Liputan Perjalanan |Penulis : Erik Jumpar| Redaksi|

Terik mentari pada (18/10/19) tampil begitu garang. Tampak masyarakat di desa Rana Mese, kecamatan Sambi Rampas, kabupaten Manggarai Timur tumpah ruah ke lapangan SDK Wongko. Jalanan utama penuh dengan kendaraan roda dua dan roda empat yang berjalan beriringan menuju lapangan SDK Wongko. Sebagiannya lagi ada yang berjalan kaki menuju tempat diadakannya Festival Budaya Congkar.

Di hari itu nuansa di desa Rana Mese tak seperti biasanya. Riuh. Pasalnya, Festival Budaya Congkar yang diadakan sejak (16/10/19) akan berakhir. Pejabat pemerintahan yang ada di Lehong diundang. Beberapa hari sebelummya, mereka mengkonfirmasi dengan panitia terkait kesediannya untuk hadir. Panitia juga tampak sibuk, mereka berjalan ke sana ke mari demi melancarkan jalannya acara.
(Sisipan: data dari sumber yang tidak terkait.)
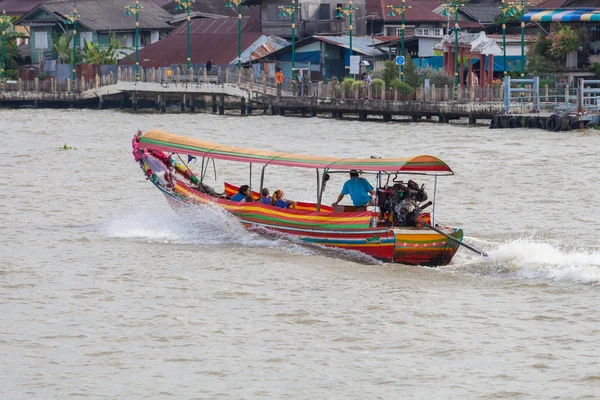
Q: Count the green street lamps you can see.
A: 11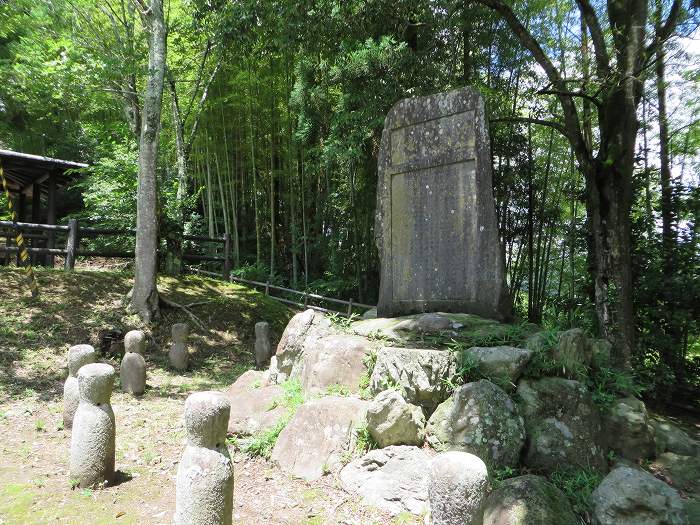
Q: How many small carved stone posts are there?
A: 7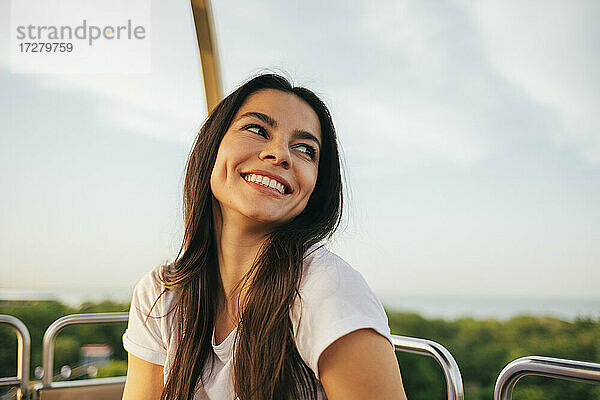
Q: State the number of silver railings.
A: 4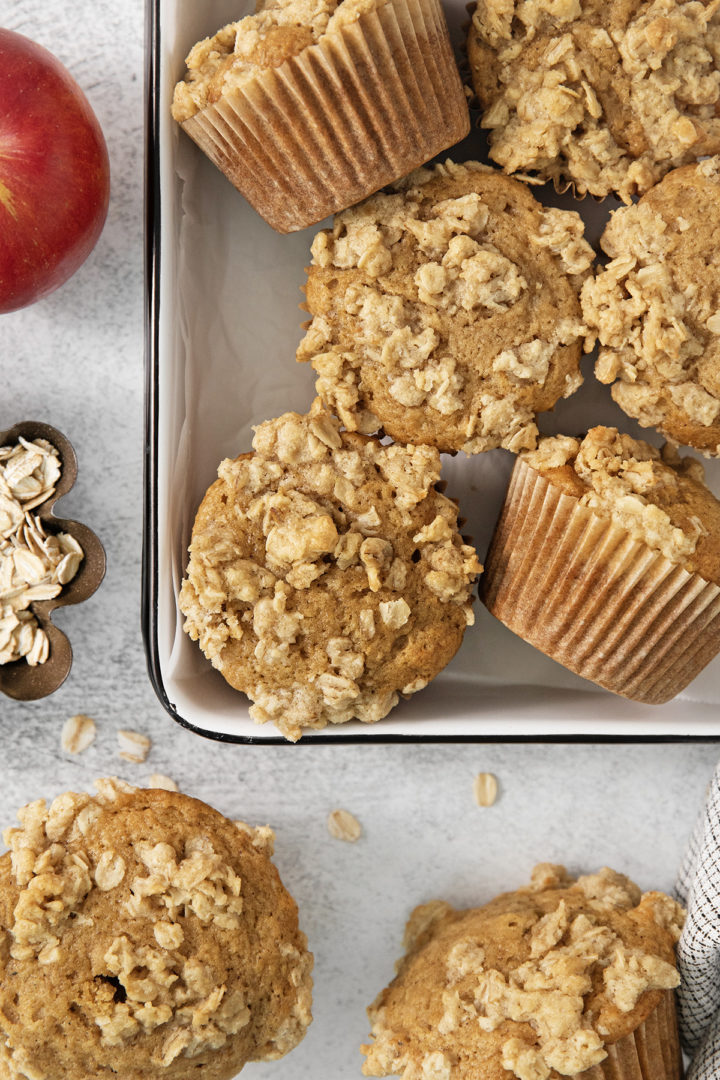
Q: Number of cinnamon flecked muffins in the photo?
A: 8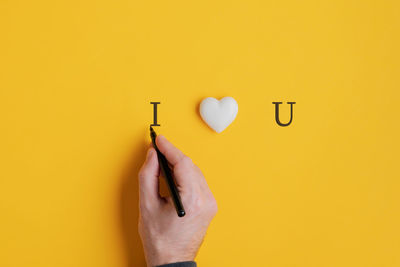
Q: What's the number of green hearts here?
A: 0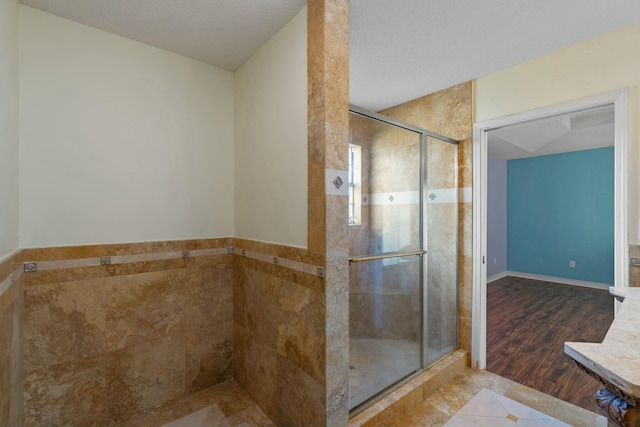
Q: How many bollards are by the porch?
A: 0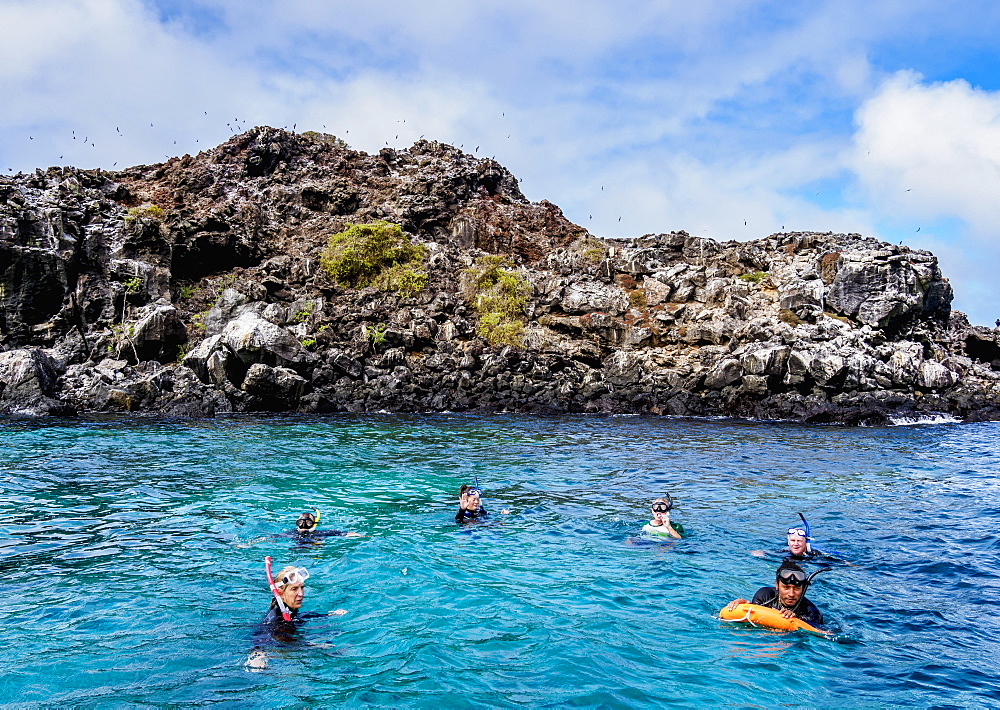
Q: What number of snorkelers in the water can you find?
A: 6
Saat jarum jam menunjuk pkl 09.50, langit Congkar masih menampilkan ekspresi yang sama. Suhu panas menyengat. Antusiasme anak-anak sekolah dan masyarakat yang telah lama menunggu rombongan dari kabupaten belum juga pudar. Mereka berdiri mengerumuni tempat diadakannya acara. Sebagian masyarakat memadati tepi lapangan di sisi barat dan sisi timur.

Rombongan yang ditunggu-tunggu dari Lehong pun tiba. Tampak Kepala Dinas Pendidikan dan Kebudayaan, Basilius Teto, Kepala Dinas Pariwisata, Kanisius Judin dan Sekretaris Camat Sambi Rampas, Ismail Jehada beserta rombongan turun dari mobil yang mereka tumpangi. Mereka disambut oleh panitia sembari diarahkan menuju tempat diadakannya kepok tiba (penyambutan secara adat). Anak-anak sekolah yang memakai pakaian adat Congkar berdiri sesuai formasi yang telah diatur oleh panitia untuk menyampaikan kepok tiba, sementara anak-anak yang lain membentuk pagar betis guna menyambut pejabat pemerintah yang baru saja tiba.
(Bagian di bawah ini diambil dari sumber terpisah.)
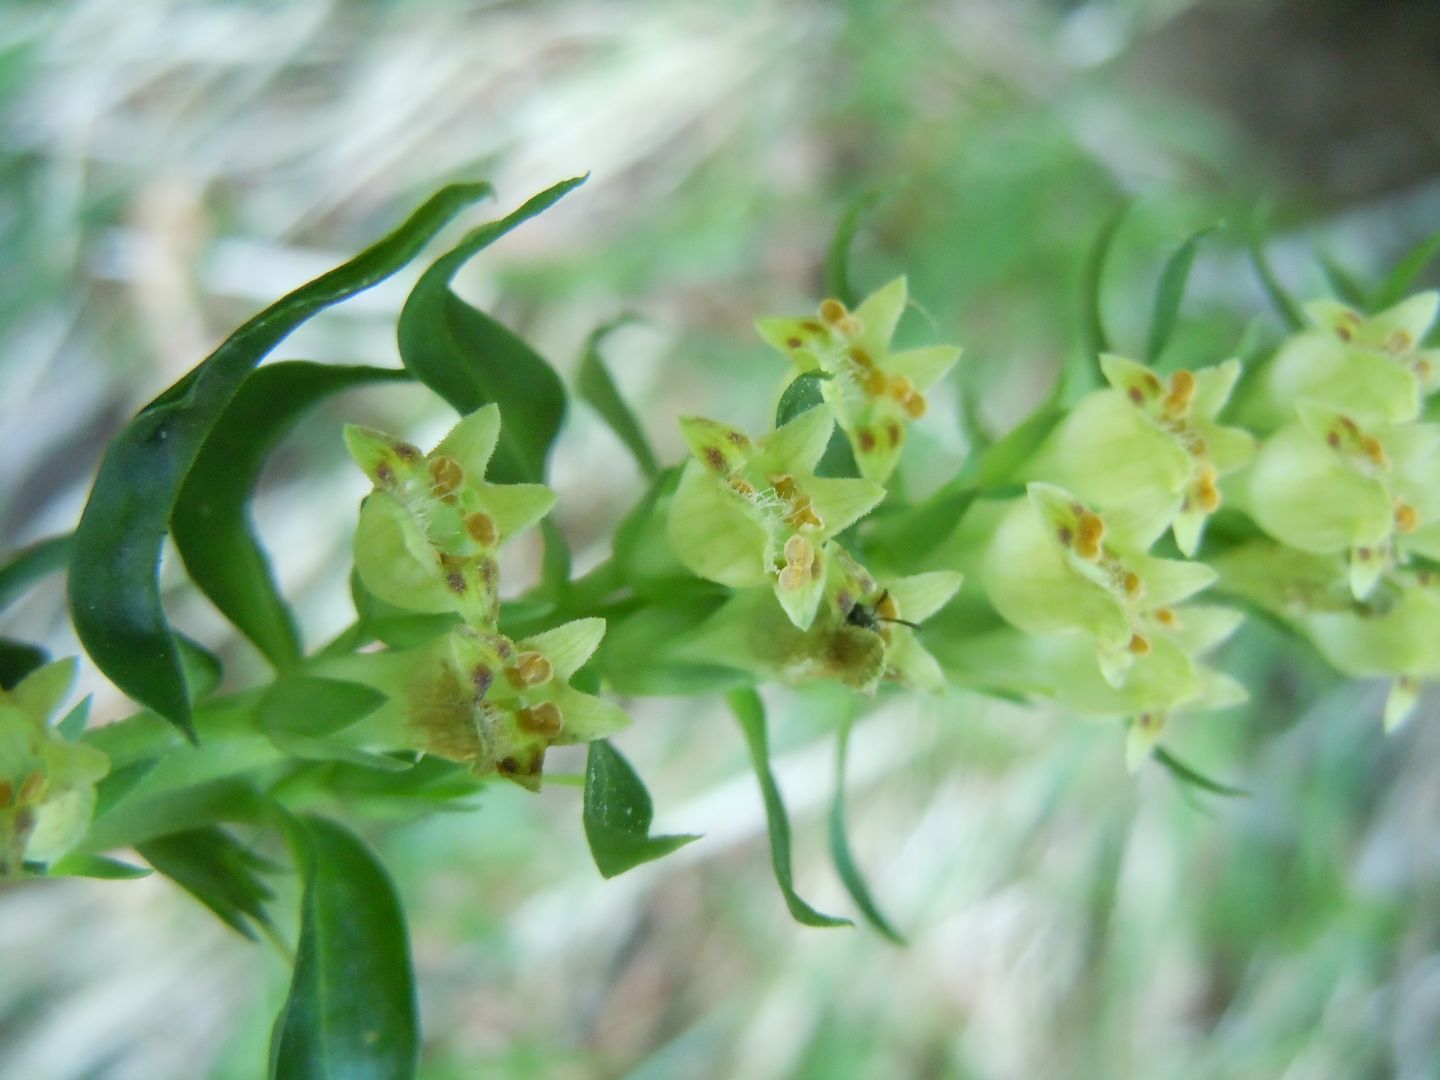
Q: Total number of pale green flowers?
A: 12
Kelompok pelajar dari SMA Negeri 3 Sambi Rampas didaulat sebagai regu penerima tamu, pun jalankan peran. Mereka berdiri dalam bentuk barisan sembari memakai pakaian adat Congkar yang khas. Salah satu dari mereka menandaskan kepok tiba dengan fasih. Ia melantunkan kepok tiba dengan baik sekali. Suaranya menggelegar, memecah kesunyian. Ia berpenampilan dengan cemerlang.

Usai kepok tiba,  rombongan disambut oleh drum band dari SDN Lengko Pari. Mereka kemudian mengarahkan rombongan dari kabupaten menuju tenda yang terletak di tengah lapangan. Pelajar yang lain masih membentuk formasi berupa pagar betis dengan pakaian adat Congkar yang menempel di badan mereka.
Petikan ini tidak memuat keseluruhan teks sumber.